Could you print all the entries below exactly as they appear, omitting the pictures?

·····

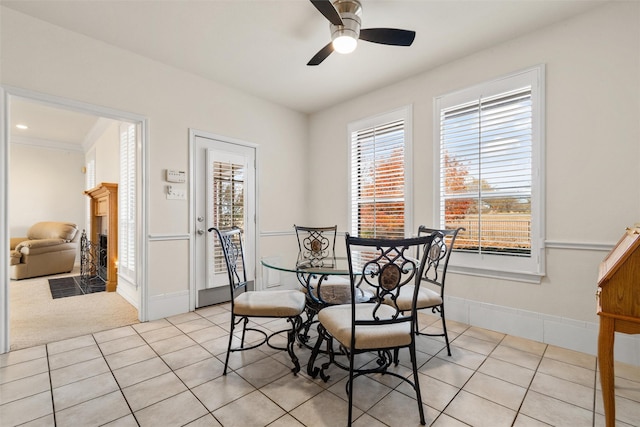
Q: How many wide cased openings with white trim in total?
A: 1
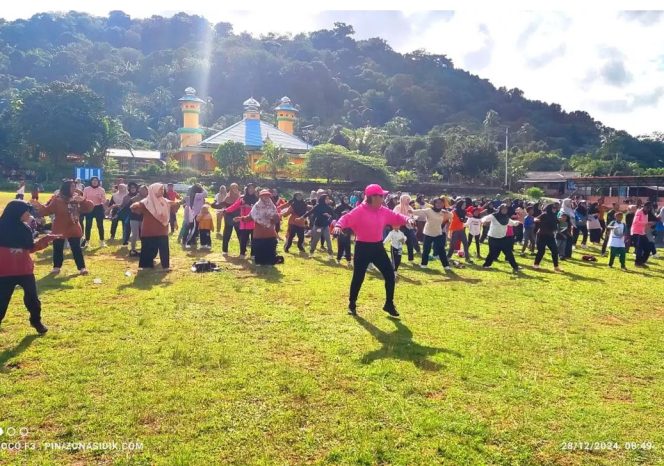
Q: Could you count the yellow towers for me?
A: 2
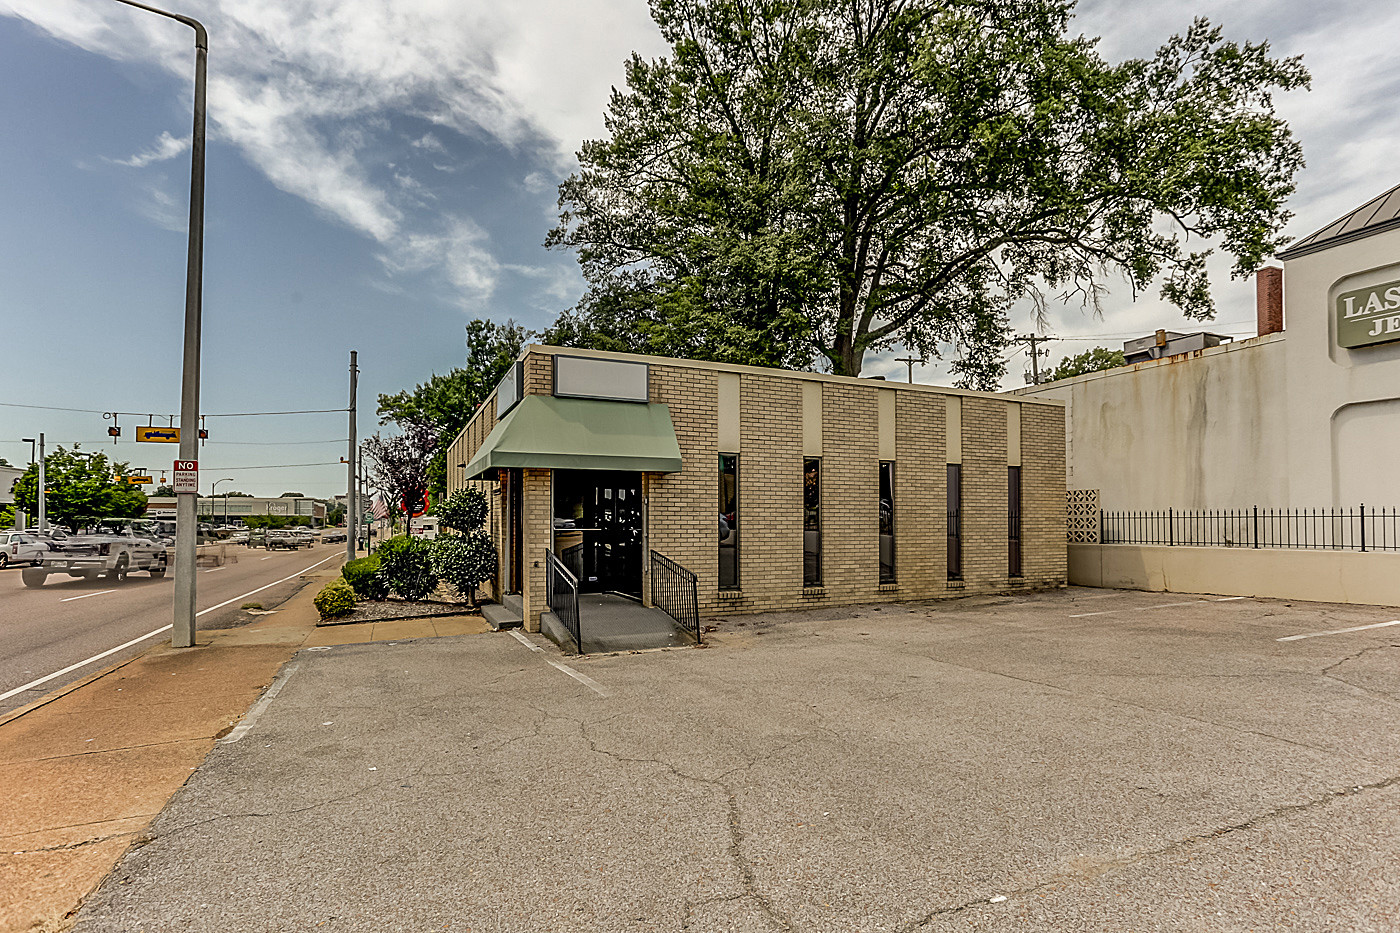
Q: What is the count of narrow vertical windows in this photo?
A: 5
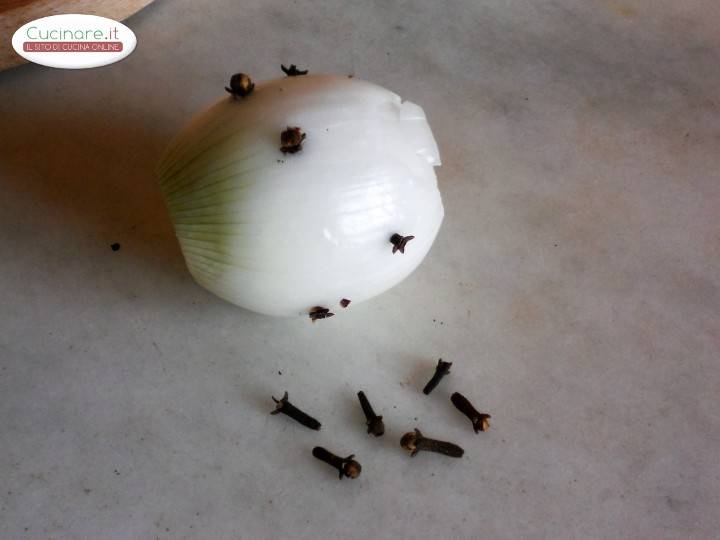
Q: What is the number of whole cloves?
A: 11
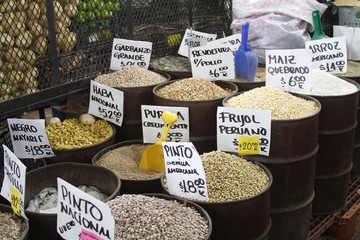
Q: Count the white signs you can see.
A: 13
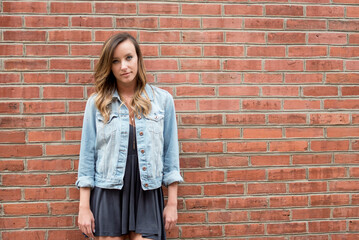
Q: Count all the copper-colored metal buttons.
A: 6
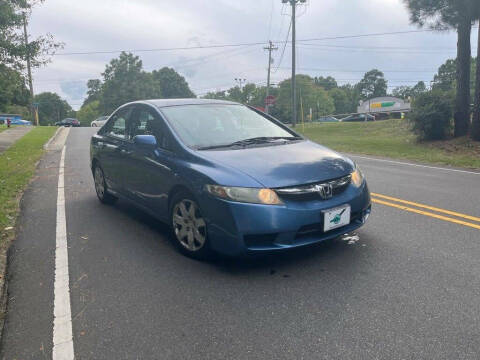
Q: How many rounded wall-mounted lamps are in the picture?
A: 0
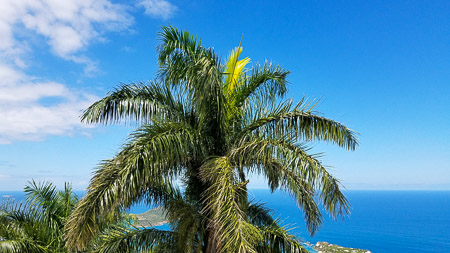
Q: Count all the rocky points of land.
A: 2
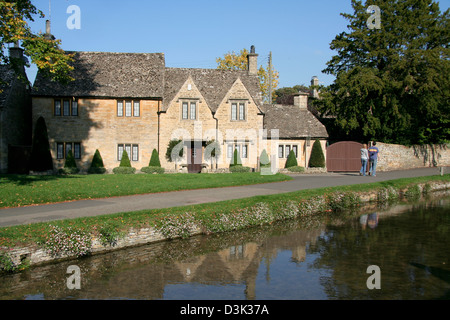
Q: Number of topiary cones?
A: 9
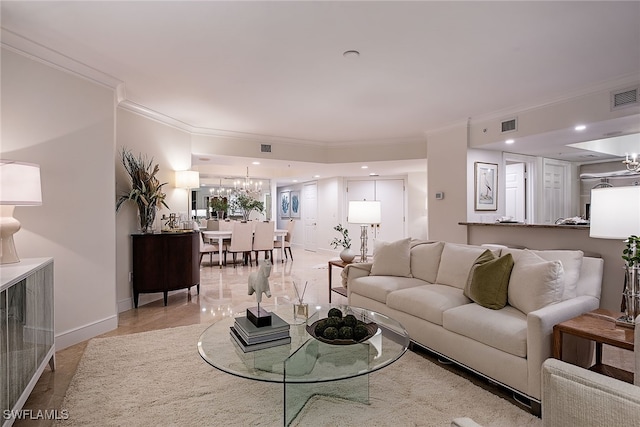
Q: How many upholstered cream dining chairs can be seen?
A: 6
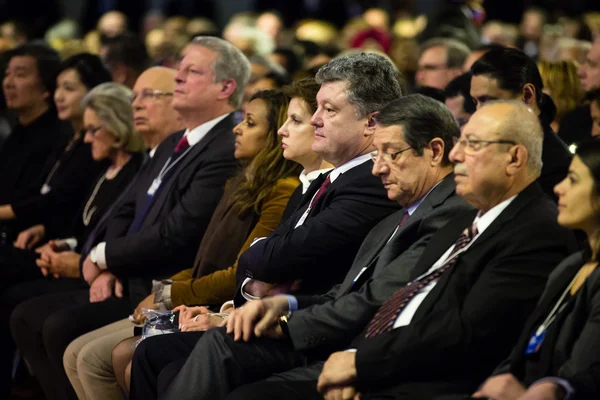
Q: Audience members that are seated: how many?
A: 11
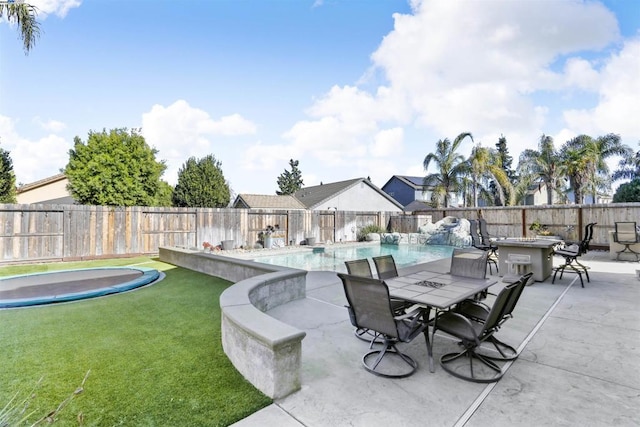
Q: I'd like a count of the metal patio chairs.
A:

·····

• _Exercise solution_
Q: How many wide cased openings with white trim in total?
A: 1
Q: Could you count the yellow towers for me?
A: 2
Q: What is the count of narrow vertical windows in this photo?
A: 5
Q: What is the number of whole cloves?
A: 11
Q: Count the white signs you can see.
A: 13
Q: Count all the copper-colored metal buttons.
A: 6
Q: How many rounded wall-mounted lamps are in the picture?
A: 0
Q: Count all the rocky points of land.
A: 2
Q: Number of topiary cones?
A: 9
Q: How many upholstered cream dining chairs can be seen?
A: 6
Q: Audience members that are seated: how many?
A: 11
Q: I'd like a count of the metal patio chairs.
A:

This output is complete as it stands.